__Task details__: Please repeat the whole listing exactly, but leave the pictures out.

__Information given__:

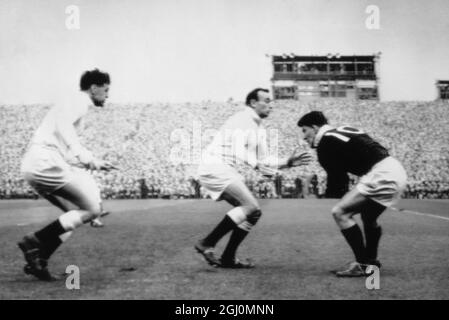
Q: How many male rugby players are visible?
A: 3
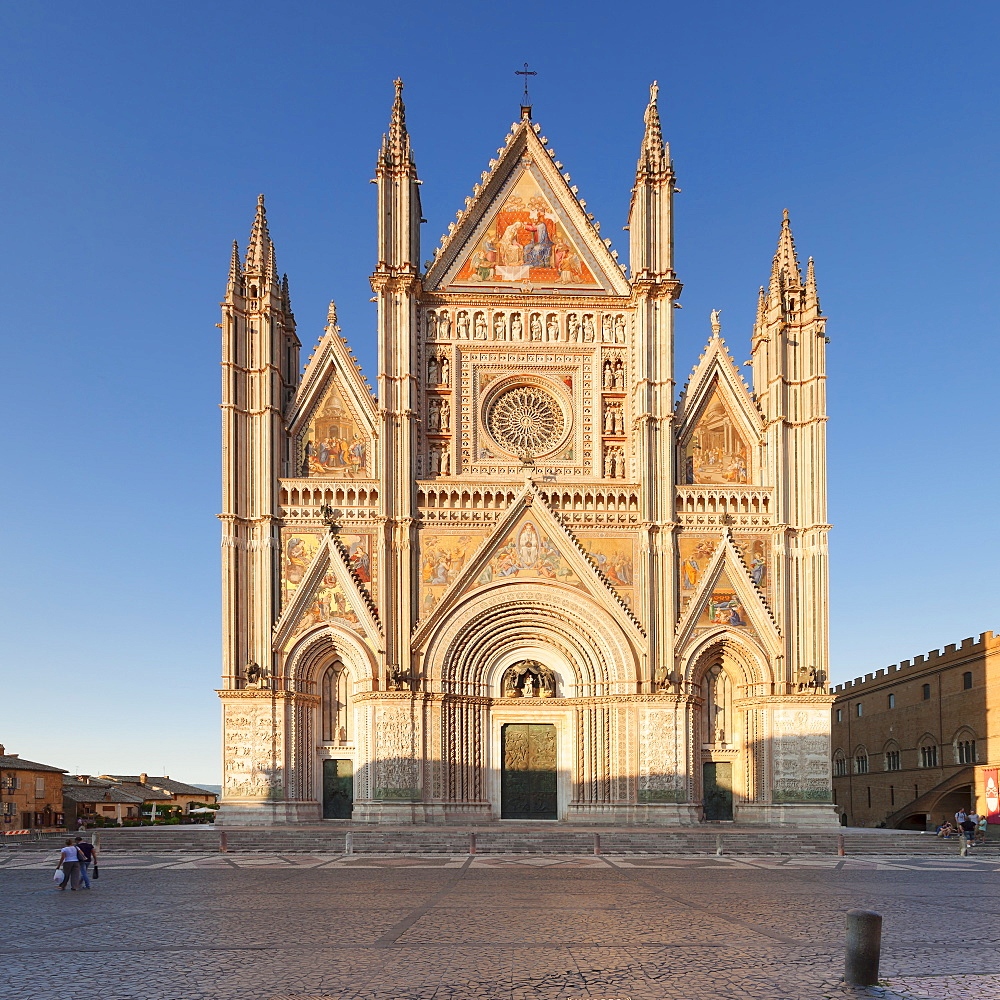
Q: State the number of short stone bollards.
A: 9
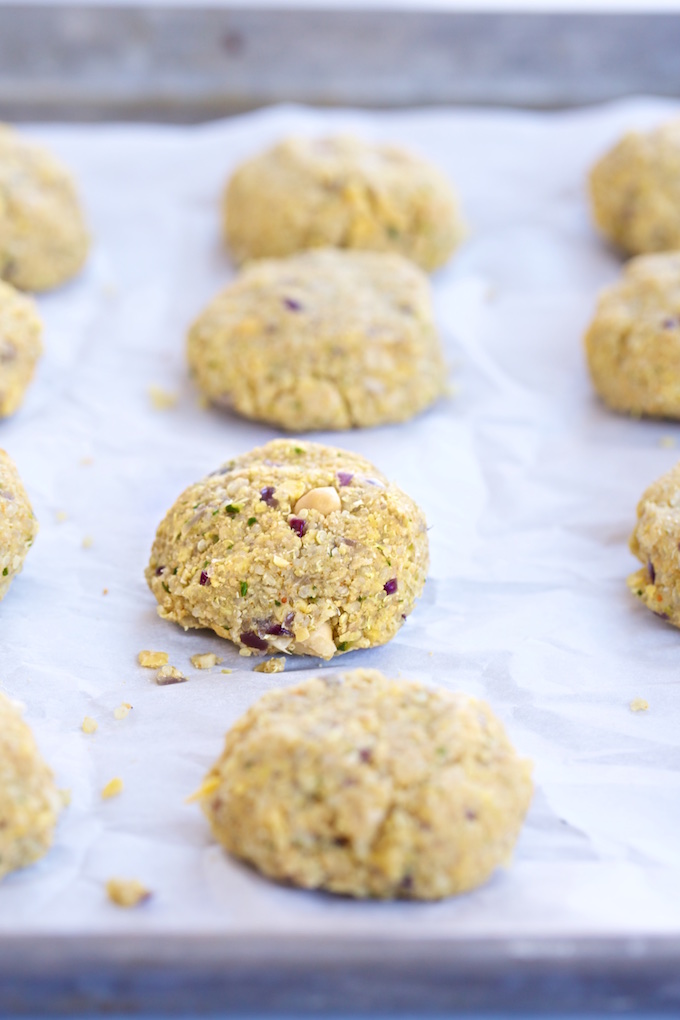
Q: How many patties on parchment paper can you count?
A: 11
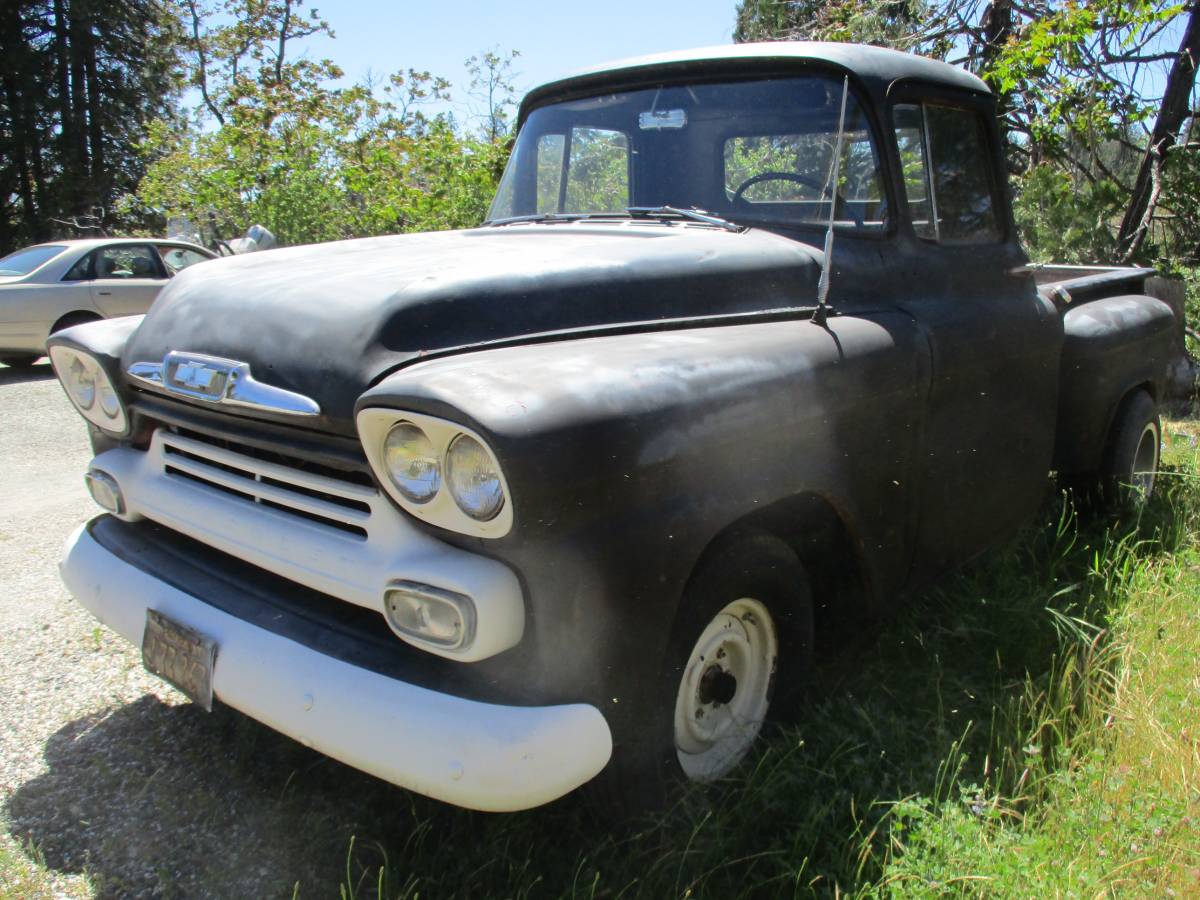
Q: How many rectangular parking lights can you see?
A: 2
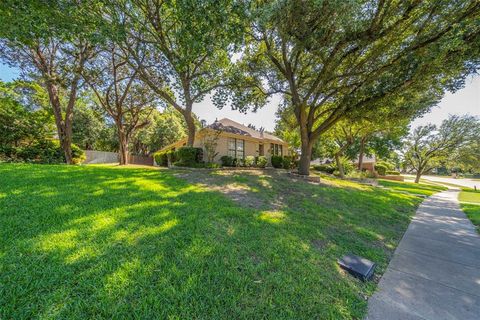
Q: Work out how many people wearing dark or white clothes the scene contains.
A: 0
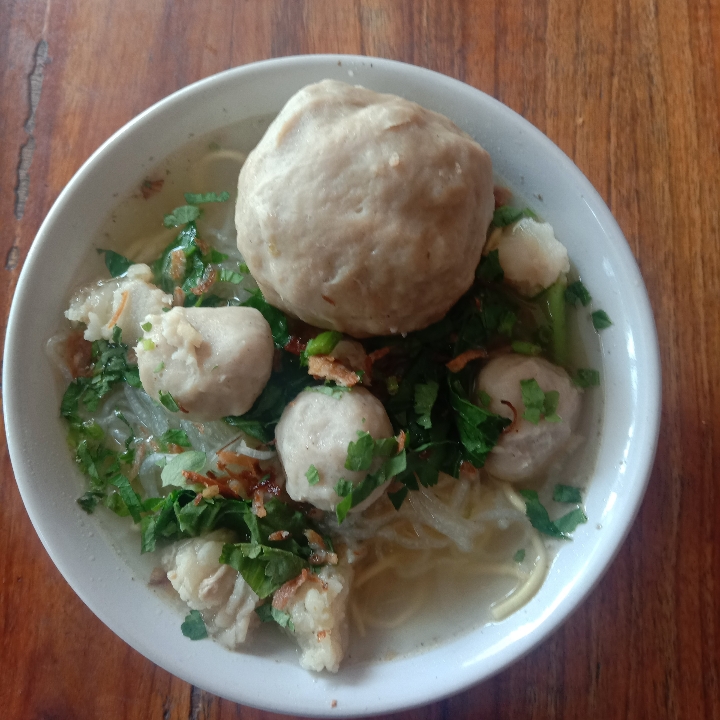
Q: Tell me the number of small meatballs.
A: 3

__Answer to this problem__:
Q: How many male rugby players are visible?
A: 3
Q: State the number of short stone bollards.
A: 9
Q: How many patties on parchment paper can you count?
A: 11
Q: How many rectangular parking lights can you see?
A: 2
Q: Work out how many people wearing dark or white clothes the scene contains.
A: 0
Q: Tell me the number of small meatballs.
A: 3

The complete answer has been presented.